Relatos como esse já mobilizaram pais de alunos e comunidades locais. A sindicalista Autumn Weintraub lembra, porém, que as manifestações contra as atitudes empresariais da Sodexo não são tarefa tranquila e já renderam prisões de ativistas também na dita maior democracia do mundo.
Em abril do ano passado, 12 pessoas foram detidas, entre elas o ator Danny Glover (leia entrevista à página 20), durante protesto na sede da empresa no estado de Maryland. Recentemente, em abril, sete estudantes foram presos na Universidade de Emory, em Atlanta, estado da Geórgia¬, em ato pelo fim dos contratos com a Sodexo. Em Nova Orleans, Louisiana, foram outros 21 alunos da Universidade de Tulane, pela mesma causa. Idem para 25 pessoas da Universidade de Washington, depois de ocupar a reitoria. A ocupação ocorreu após sete meses de conversas com representantes da instituição. A gota d’água foi a demissão de uma funcionária da Sodexo na República Dominicana, por “suspeita” de tentar se associar a seu sindicato.
De acordo com a organização dos estudantes, há mobilizações com o mesmo teor¬ por todo o país. A Comissão Nacional de Relações de Trabalho (NLRB) avaliou, no começo de maio, que há provas o bastante para que a Sodexo seja processada por infringir leis trabalhistas dos Estados Unidos e de cooptar autoridades a colaborar com seus métodos.
A conduta da multinacional francesa desencadeou uma articulação sindical internacional. No Brasil, o presidente da Confederação Nacional de Trabalhadores no Comércio e Serviços (Contracs-CUT), Romildo Miranda Garcez, considera que essa ação global pode ajudar a mapear as irregularidades da Sodexo e desencadear um movimento mais forte no mundo. “Essa companhia distribui comida em mau estado e contraria a legislação para enriquecer mais.”
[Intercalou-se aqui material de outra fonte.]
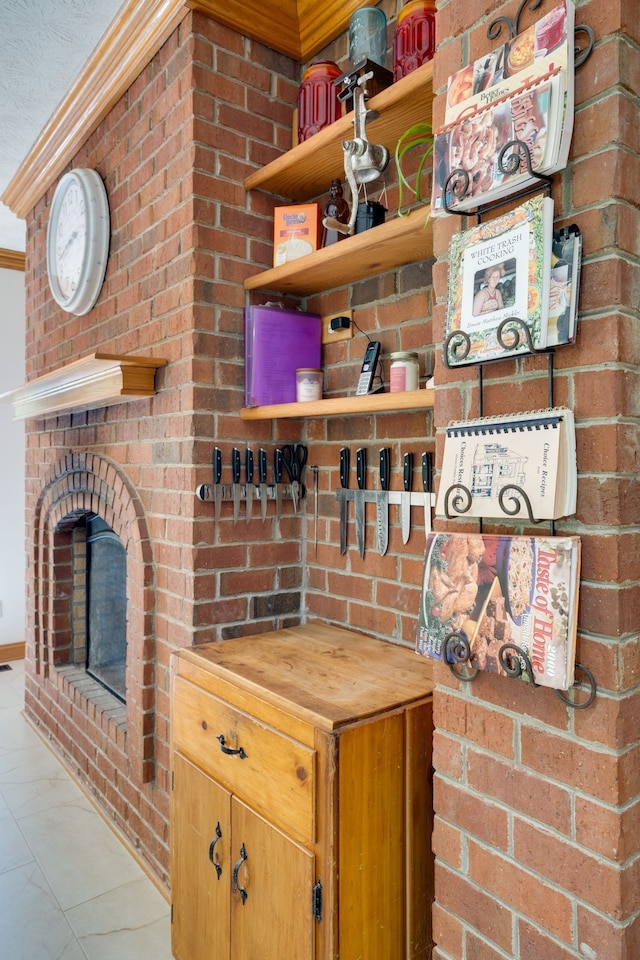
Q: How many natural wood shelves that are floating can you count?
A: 3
A entidade brasileira encaminhou denúncias ao Ministério do Trabalho, uma vez que a Sodexo é também fornecedora de serviços ao Fundo de Amparo ao Trabalhador. Entre as denúncias levadas ao ministro Carlos Lupi, está um relatório produzido pelo Fórum TransAfrica¬, presidido pelo ator Danny Glover. No documento há acusações de que os funcionários nativos da Guiné têm de se alimentar em refeitório separado dos europeus. Lá, como na República Dominicana e no Marrocos, são notificados problemas de saúde e segurança e de perseguições contra quem se queixa. Na Colômbia, na Mina La Divisa, em La Jagua, trabalhadores acreditam que a Sodexo deliberadamente serviu comida estragada, resultando em mais de 60 casos de intoxicação.
Empresa contesta
Em nota encaminhada à Rede Brasil Atual, no final de abril, após reportagem sobre o encontro internacional de sindicalistas em São Paulo – na sede do Sindicato dos Bancários -, a Sodexo negou praticar abusos e afirmou que atua com seriedade e transparência na relação com os funcionários. “A Sodexo esclarece, também, que permanece firme com o propósito de assegurar aos seus colaboradores o direito de afiliação sindical. Infelizmente isso parece contrariar interesses de organizações como um dos sindicatos trabalhistas dos Estados Unidos (Seiu, Service Employees International Union), tentando indispor a Sodexo com a opinião pública, por meio de práticas condenáveis”, rebateu.